:: Dataset extract

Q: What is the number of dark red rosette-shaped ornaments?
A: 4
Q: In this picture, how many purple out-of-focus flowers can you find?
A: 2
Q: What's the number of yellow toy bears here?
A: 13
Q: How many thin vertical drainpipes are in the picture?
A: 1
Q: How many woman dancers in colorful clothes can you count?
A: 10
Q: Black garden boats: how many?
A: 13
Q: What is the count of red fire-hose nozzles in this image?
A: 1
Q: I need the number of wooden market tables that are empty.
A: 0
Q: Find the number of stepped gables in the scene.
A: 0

::::
:: Dataset extract

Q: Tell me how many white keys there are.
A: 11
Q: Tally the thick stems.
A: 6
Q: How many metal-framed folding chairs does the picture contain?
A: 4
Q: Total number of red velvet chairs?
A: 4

::::

- [Exercise aim]: Every line above carrying the word "picture" needs to be shown.

- [Your response]:
Q: In this picture, how many purple out-of-focus flowers can you find?
Q: How many thin vertical drainpipes are in the picture?
Q: How many metal-framed folding chairs does the picture contain?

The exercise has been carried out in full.